Bayesian Information Criterion. For more details, see “Likelihood, AICc, and BIC” in the “Statistical Details” appendix.

Forward Selection Example

In forward selection, terms are entered into the model and most significant terms are added until all of the terms are significant.

1. Complete the steps in “Example Using Stepwise Regression”.

Notice that the default selection for Direction is Forward.

2. Click Step.

From the top figure in Figure 5.4, you can see that after one step, the most significant term, Runtime, is entered into the model.

3. Click Go.

The bottom figure in Figure 5.4 shows that all of the terms have been added, except RstPulse and Weight.

Figure 5.4 Current Estimates Table for Forward Selection

Backward Selection Example

In backward selection, all terms are entered into the model and then the least significant terms are removed until all of the remaining terms are significant.

1. Complete the steps in “Example Using Stepwise Regression”.

2. Click Enter All.

Figure 5.5 All Effects Entered Into the Model

3. For Direction, select Backward.

4. Click Step two times.

The first backward step removes RstPulse and the second backward step removes Weight.

Figure 5.6 Current Estimates with Terms Removed and Step History Table

The Current Estimates and Step History tables shown in Figure 5.6 summarize the backward stepwise selection process.
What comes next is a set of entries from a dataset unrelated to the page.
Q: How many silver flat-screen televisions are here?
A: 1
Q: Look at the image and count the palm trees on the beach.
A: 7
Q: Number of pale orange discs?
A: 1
Note the BIC value of 156.362 for the third step in the Step History table. If you click Step again to remove another parameter from the model, the BIC value increases to 159.984. For this reason, you choose the step 3 model. This is also the model that the Go button produces.

Current Estimates Report

Use the Current Estimates report to enter, remove, and lock in model effects. (The intercept is permanently locked into the model.)

Figure 5.7 Current Estimates Table

Lock

Locks a term in or out of the model. A checked term cannot be entered or removed from the model.

Entered

Indicates whether a term is currently in the model. You can click a term’s check box to manually bring an effect in or out of the model.

Parameter

Lists effect names.

Estimate

Current parameter estimate (zero if the effect is not currently in the model).

nDF

Number of degrees of freedom for a term. A term has more than one degree of freedom if its entry into a model also forces other terms into the model.
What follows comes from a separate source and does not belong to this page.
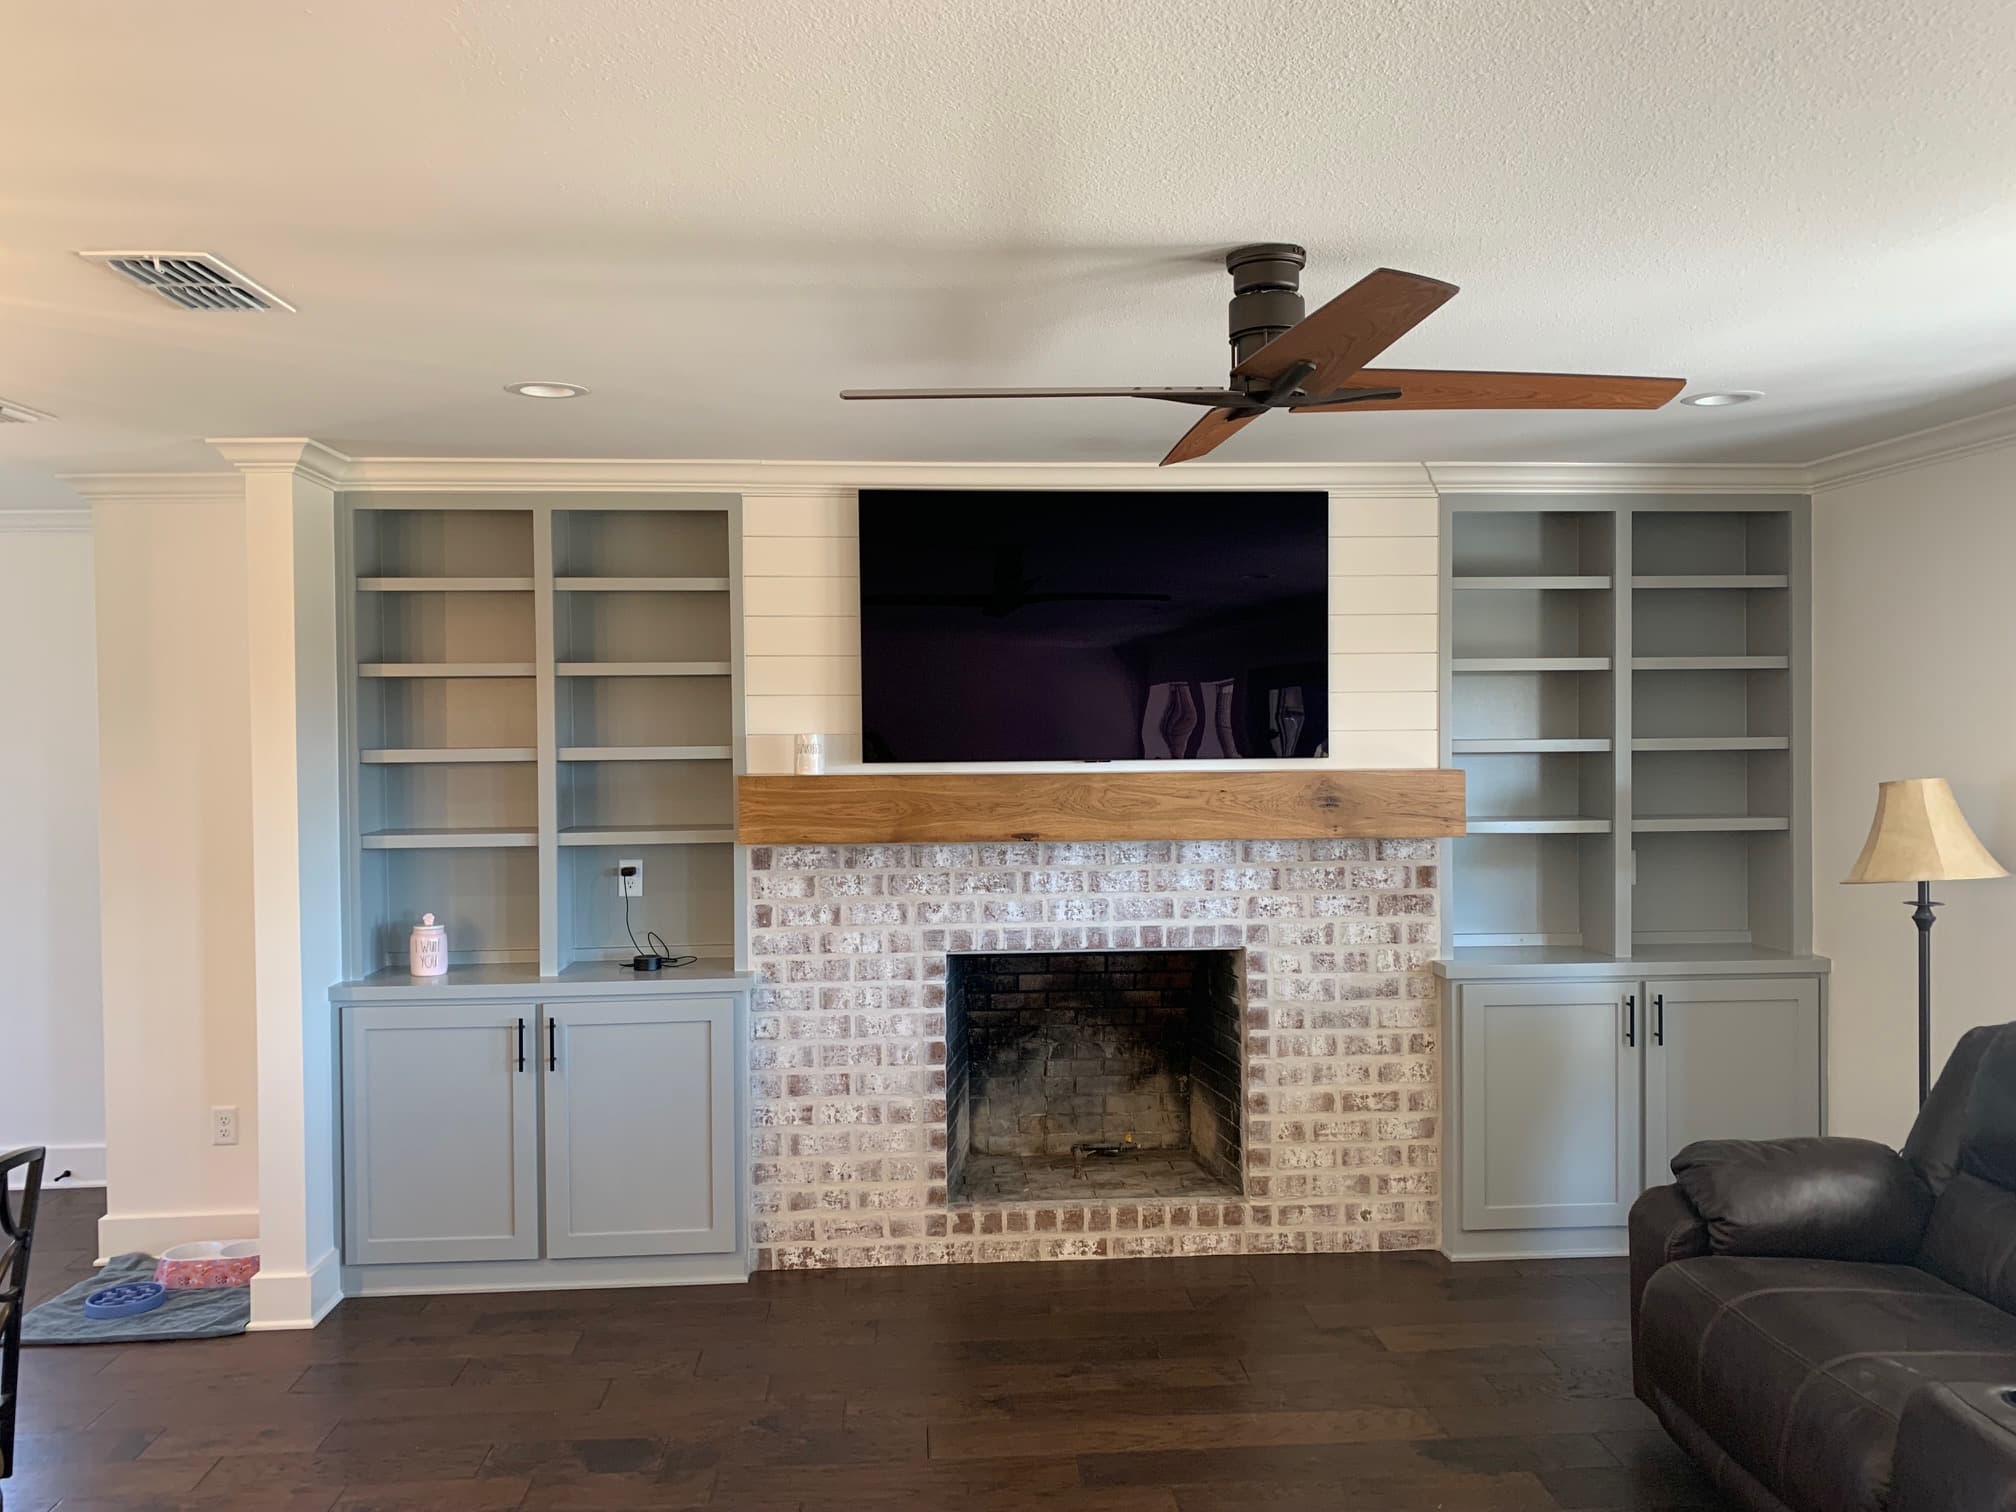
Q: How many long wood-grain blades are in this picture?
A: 4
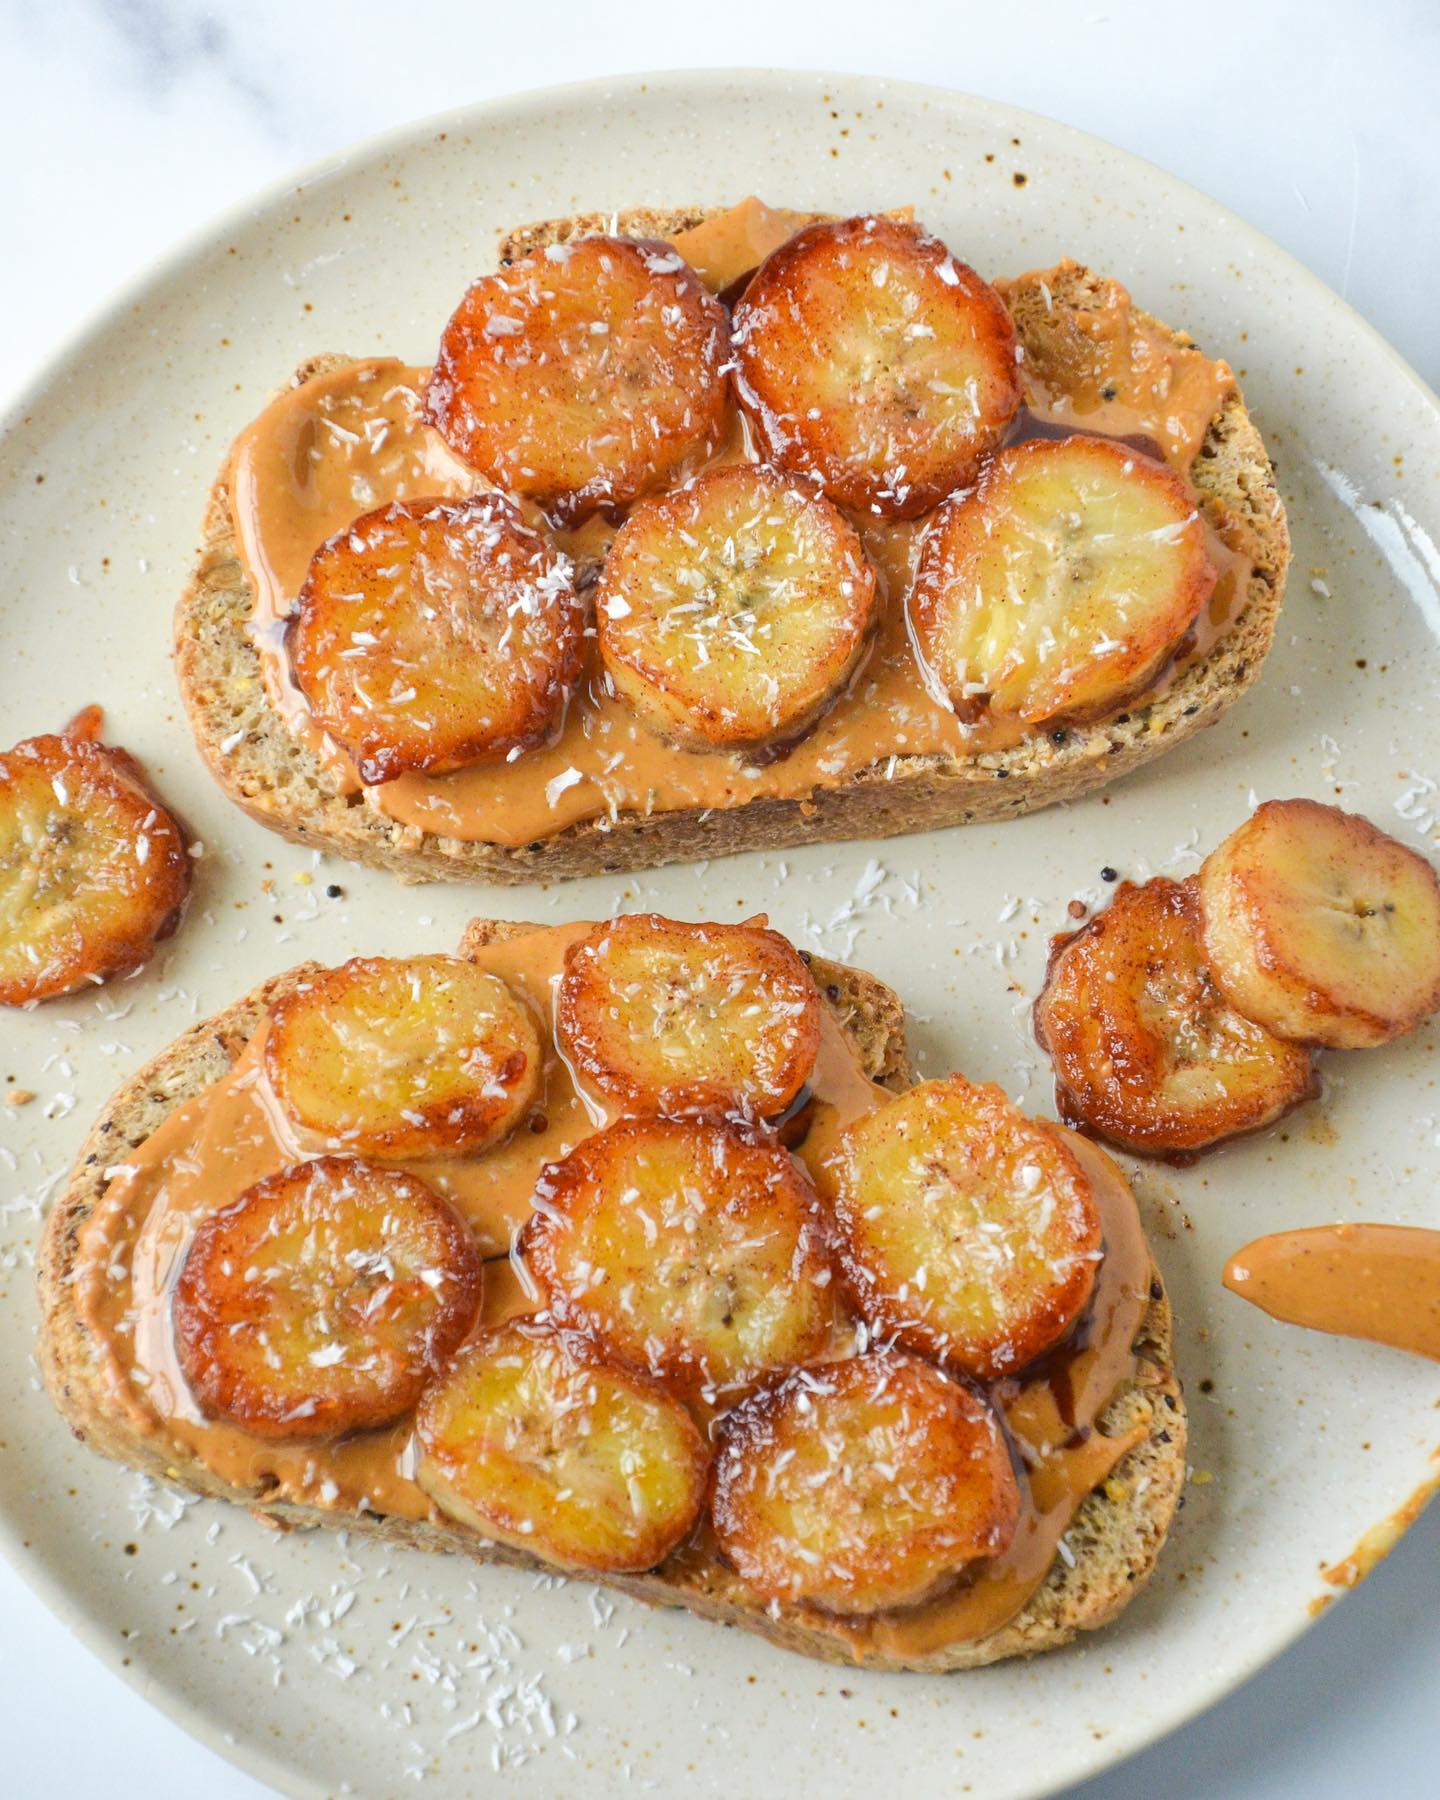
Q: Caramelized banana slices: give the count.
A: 15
Reduction in the error (residual) sum of squares (SS) if the term is entered into the model or the increase in the error SS if the term is removed from the model. If a term is restricted in some fashion, it could have a reported SS of zero.

“F Ratio”

Traditional test statistic to test that the term effect is zero. It is the square of a t-ratio. It is in quotation marks because it does not have an F-distribution for testing the term because the model was selected as it was fit.

“Prob>F”

Significance level associated with the F statistic. Like the “F Ratio,” it is in quotation marks because it is not to be trusted as a real significance probability.
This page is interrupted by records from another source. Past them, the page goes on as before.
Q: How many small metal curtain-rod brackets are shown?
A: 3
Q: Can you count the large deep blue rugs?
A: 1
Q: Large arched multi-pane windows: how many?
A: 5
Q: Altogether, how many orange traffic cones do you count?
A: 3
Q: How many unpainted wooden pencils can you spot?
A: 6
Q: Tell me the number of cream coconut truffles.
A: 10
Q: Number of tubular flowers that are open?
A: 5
Multiple correlation with the other effects in the model.

Note: Appears only if you right-click in the report and select Columns > R.

Step History Report

As each step is taken, the Step History report records the effect of adding a term to the model. For example, the Step History report for the Fitness.jmp example shows the order in which the terms entered the model and shows the statistics for each model. See “Example Using Stepwise Regression”.

Use the radio buttons on the right to choose a model.

Figure 5.8 Step History Report

Models with Crossed, Interaction, or Polynomial Terms

Some models, especially those associated with experimental designs, involve interaction terms. For continuous factors, these are products of the columns representing the effects. For nominal and ordinal factors, interactions are defined by model terms that involve products of terms representing the categorical levels.

When there are interaction terms, you often want to impose a restriction on the model selection process so that lower-order components of higher-order effects are included in the model. This is suggested by the principle of Effect Heredity. See the Starting Out chapter in the Design of Experiments Guide. For example, if a two-way interaction is included in a model, its component main effects (precedents) should be included as well.

Example of the Combine Rule

1. Select Help > Sample Data Library and open Reactor.jmp.

2. Select Analyze > Fit Model.

3. Select Y and click Y.

4. In the Degree box, type 2.

5. Select F, Ct, A, T, and Cn and click Macros > Factorial to Degree.

6. For Personality, select Stepwise.

7. Click Run.

Figure 5.9 Initial Current Estimates Report Using Combine Rule

The model in Figure 5.9 contains all terms for up to two-factor interactions for the five continuous factors. The Combine, Restrict, and Whole Effects rules described in “Rules” enable you to control entry of interaction terms.

The Combine rule determines the entry of interaction terms based on two tests. See “Combine”. You can determine which of the two tests was used for the p-value based on the degrees of freedom, nDF. For example, the interaction term F*A has an nDF value of 3. This means that F*A is grouped with its precedent terms F and A, and is considered for entry based on the 3 degree of freedom joint F test. In contrast, the interaction term Ct*T has an nDF value of 1. This means that Ct*T is considered for entry based on the 1 degree of freedom F test that tests the significance of Ct*T after its precedent terms, Ct and T, are already included in the model.Click Step once to see that Ct is entered by itself.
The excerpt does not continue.